- **Supplied material**
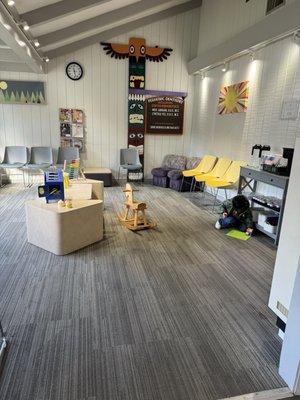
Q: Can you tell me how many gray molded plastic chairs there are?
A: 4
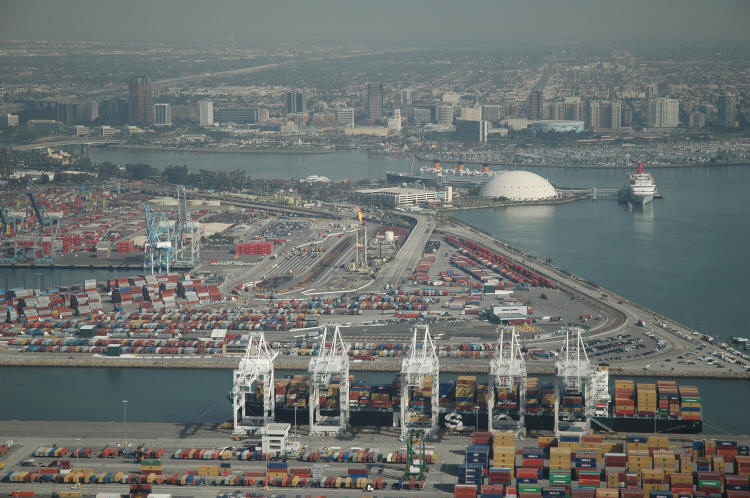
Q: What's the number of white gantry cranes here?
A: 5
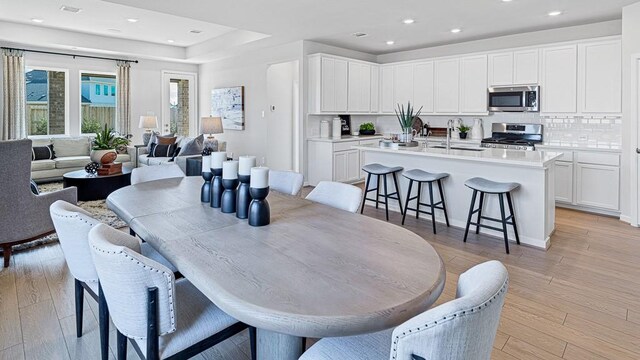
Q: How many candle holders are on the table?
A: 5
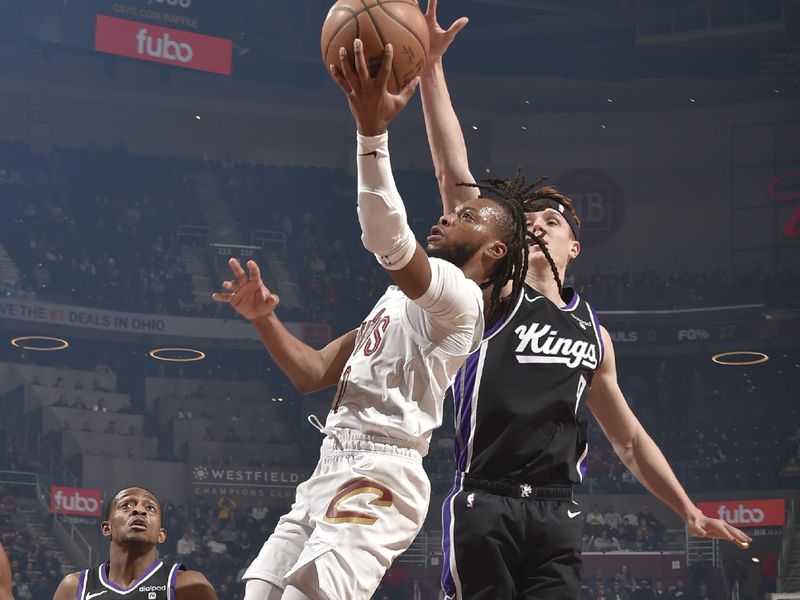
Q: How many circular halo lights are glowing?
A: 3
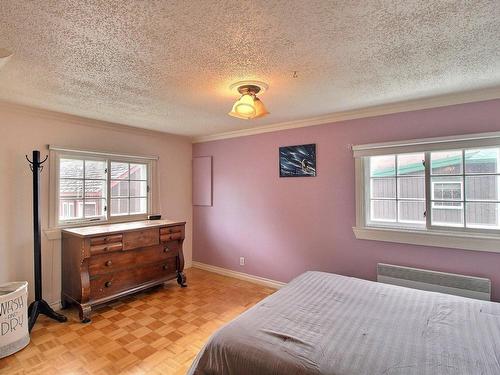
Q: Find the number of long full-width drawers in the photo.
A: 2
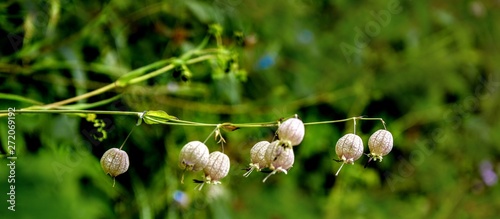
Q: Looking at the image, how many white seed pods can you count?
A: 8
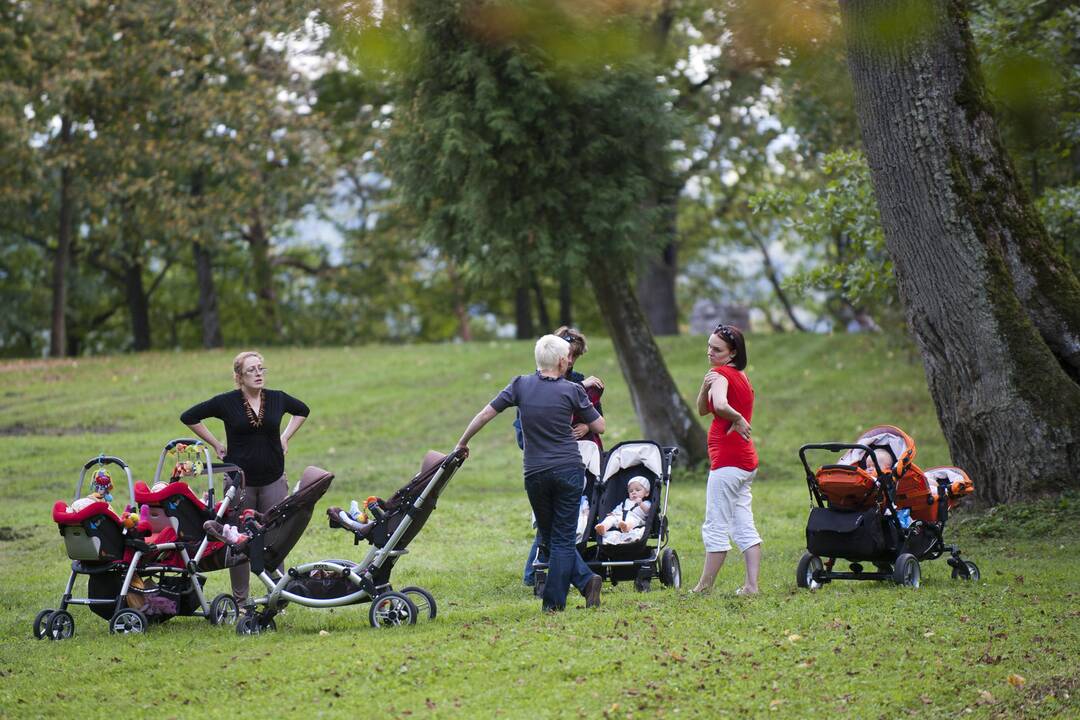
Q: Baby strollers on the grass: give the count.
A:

- **Your objective**
Could the lines from the one with "Q: What's the" through the last line of the material above be written out exactly, both included, with pictures left out?

- **Task response**
Q: What's the number of white gantry cranes here?
A: 5
Q: How many candle holders are on the table?
A: 5
Q: How many circular halo lights are glowing?
A: 3
Q: Find the number of long full-width drawers in the photo.
A: 2
Q: Looking at the image, how many white seed pods can you count?
A: 8
Q: Baby strollers on the grass: give the count.
A:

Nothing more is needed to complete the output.